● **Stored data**

BEGIN

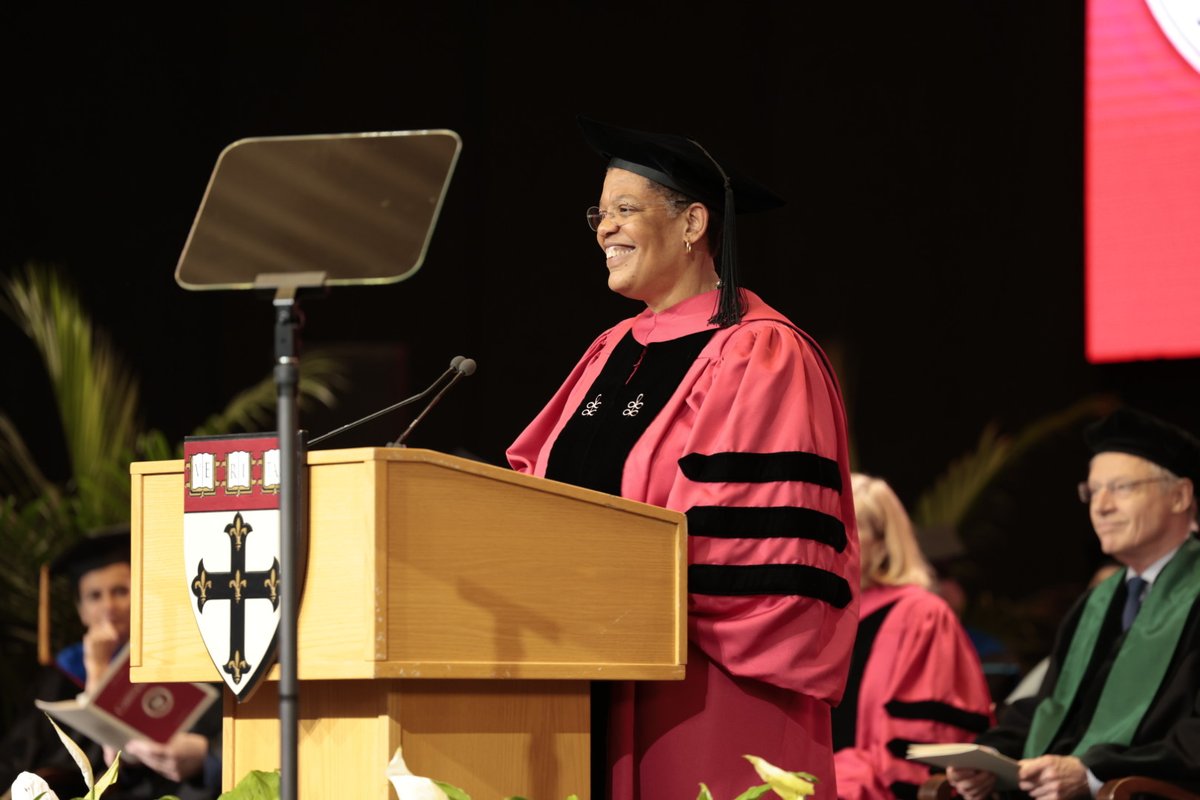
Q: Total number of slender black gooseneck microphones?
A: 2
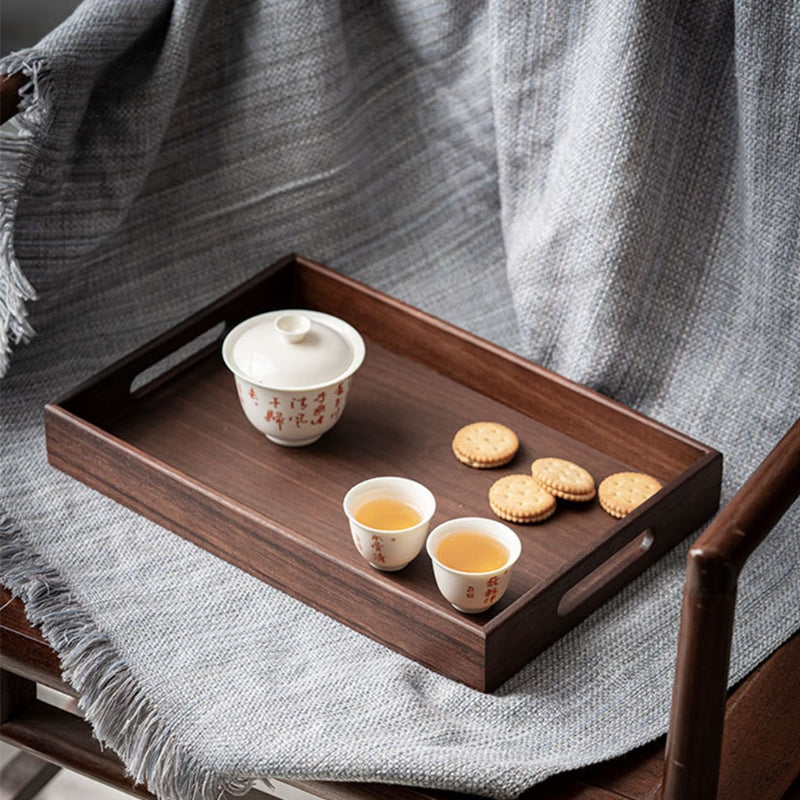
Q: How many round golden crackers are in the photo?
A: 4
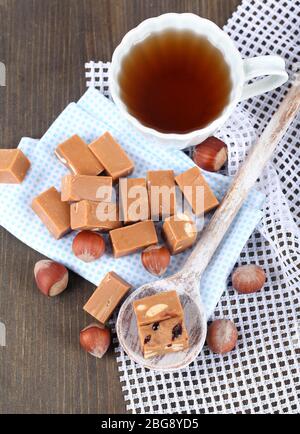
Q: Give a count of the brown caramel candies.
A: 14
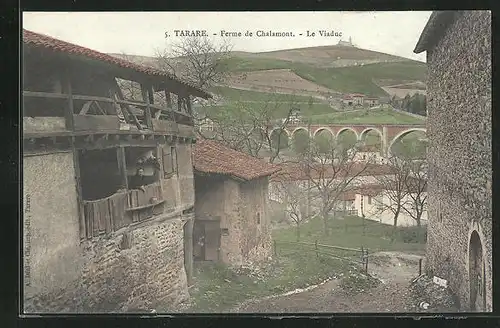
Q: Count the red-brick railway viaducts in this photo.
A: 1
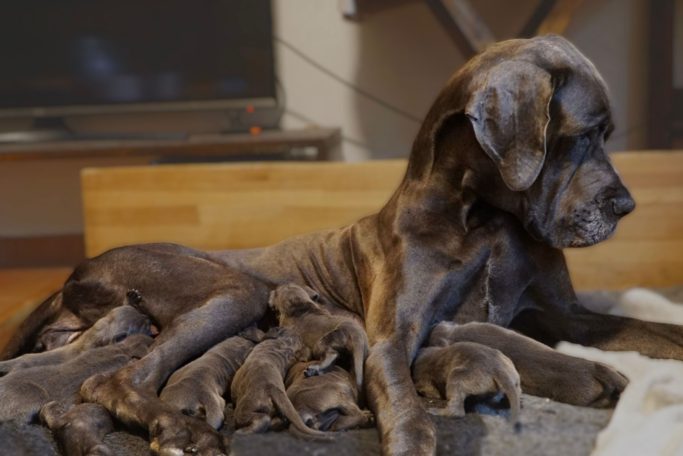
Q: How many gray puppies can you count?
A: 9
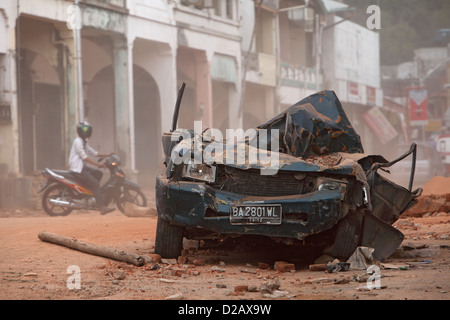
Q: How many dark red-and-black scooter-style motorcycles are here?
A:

END

● **Task goal**
From the line containing "Q: How many round" down to the last line of the data, print every line exactly and nothing else. Pictures stay out of the copy.

● **Task answer**
Q: How many round golden crackers are in the photo?
A: 4
Q: Give a count of the brown caramel candies.
A: 14
Q: Count the red-brick railway viaducts in this photo.
A: 1
Q: How many gray puppies can you count?
A: 9
Q: How many dark red-and-black scooter-style motorcycles are here?
A:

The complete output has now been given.